Stored data START

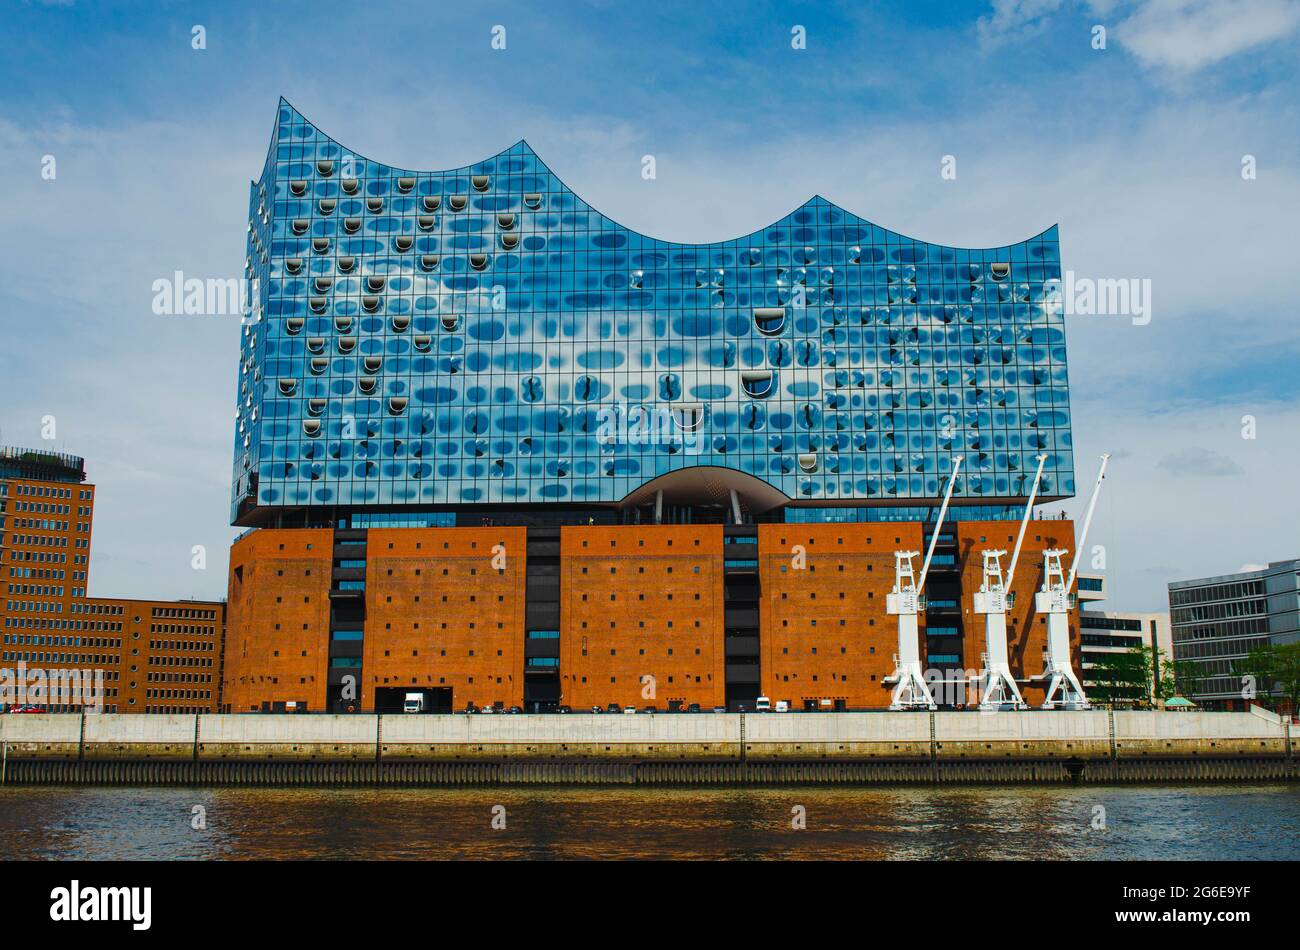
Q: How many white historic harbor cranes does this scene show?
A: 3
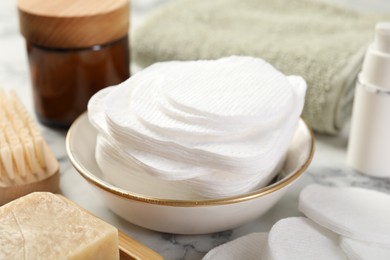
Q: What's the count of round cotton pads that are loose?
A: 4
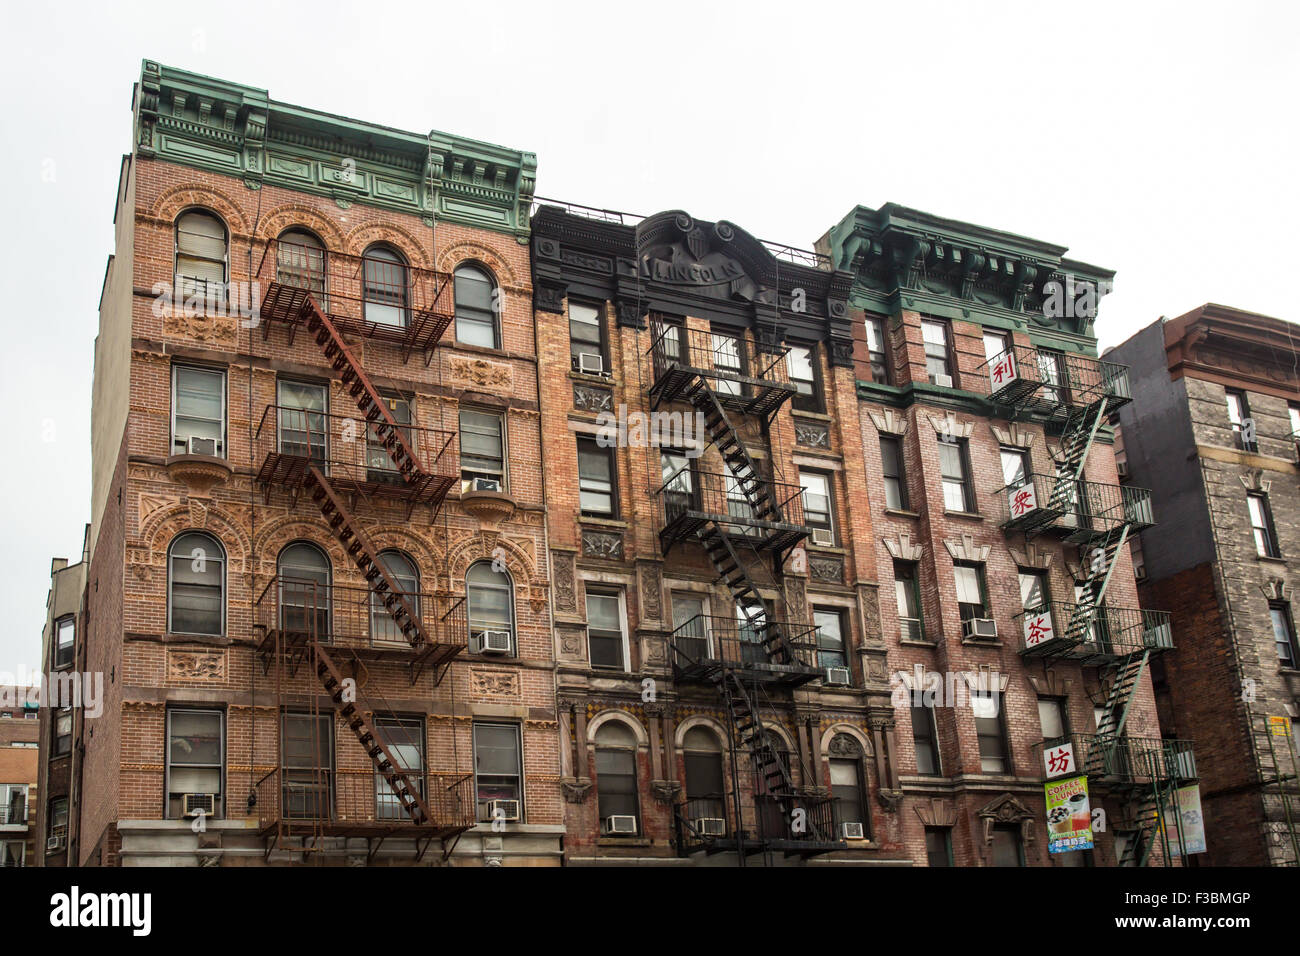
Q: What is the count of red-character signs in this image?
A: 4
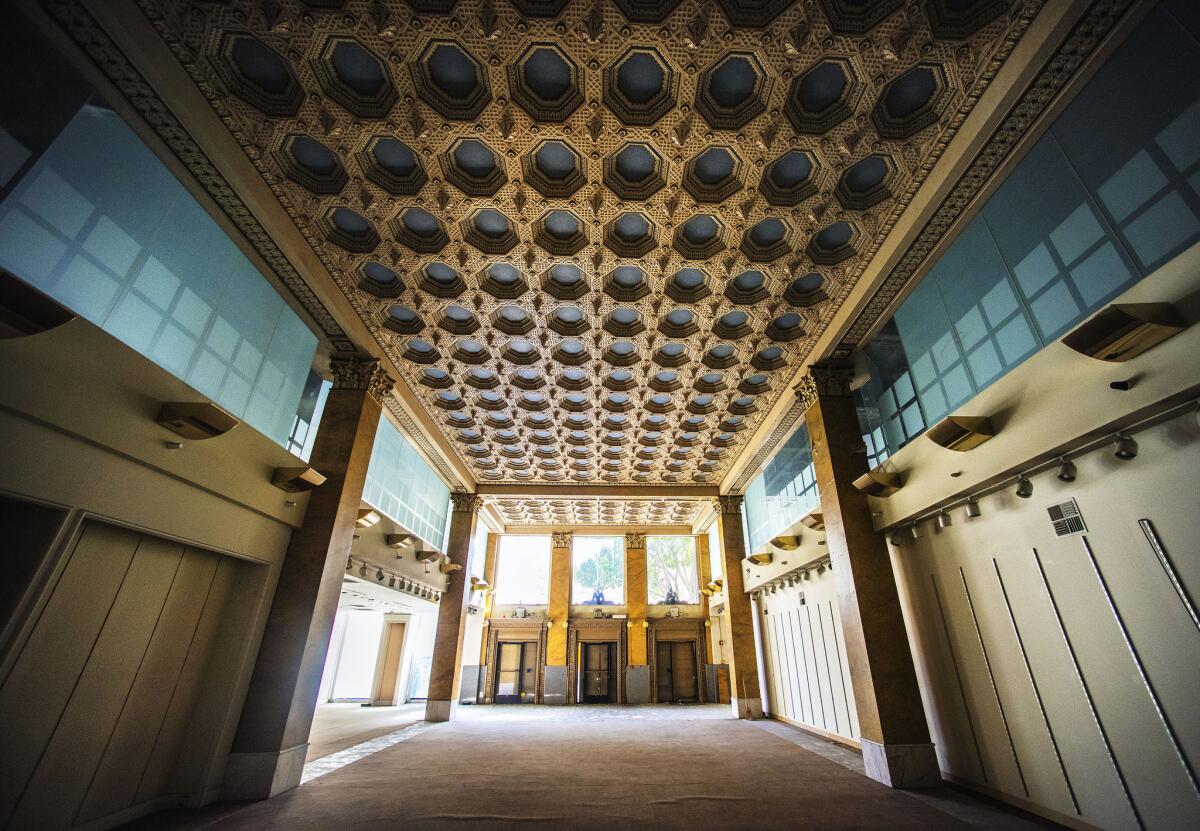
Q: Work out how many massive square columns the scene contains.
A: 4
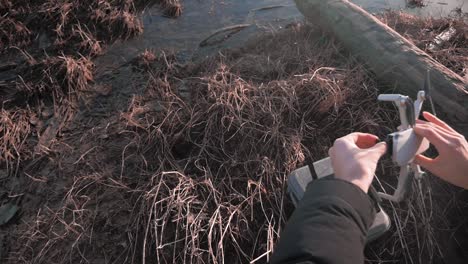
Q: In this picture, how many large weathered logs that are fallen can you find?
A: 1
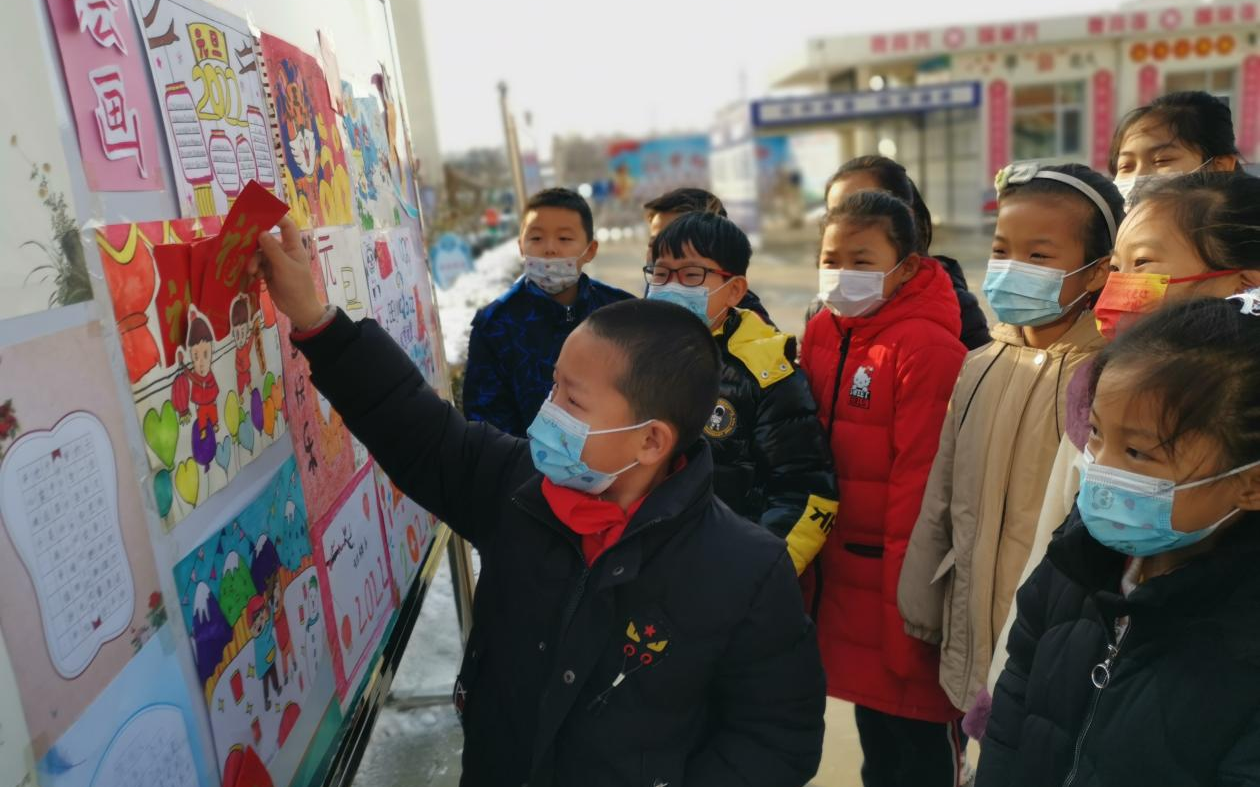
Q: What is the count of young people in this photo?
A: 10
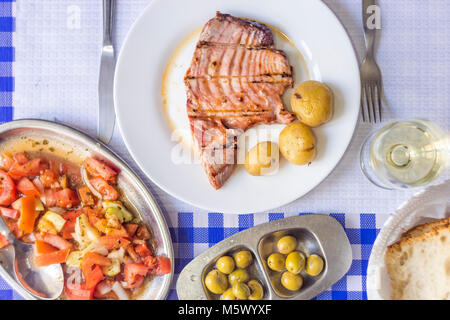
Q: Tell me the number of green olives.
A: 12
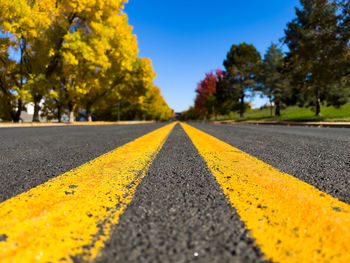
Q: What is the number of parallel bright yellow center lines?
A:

Stored data END

How to complete this task> Drop the pictures and set down the data above exactly.

Written solution>
Q: How many white historic harbor cranes does this scene show?
A: 3
Q: What's the count of round cotton pads that are loose?
A: 4
Q: What is the count of red-character signs in this image?
A: 4
Q: Work out how many massive square columns the scene contains.
A: 4
Q: In this picture, how many large weathered logs that are fallen can you find?
A: 1
Q: What is the count of young people in this photo?
A: 10
Q: Tell me the number of green olives.
A: 12
Q: What is the number of parallel bright yellow center lines?
A:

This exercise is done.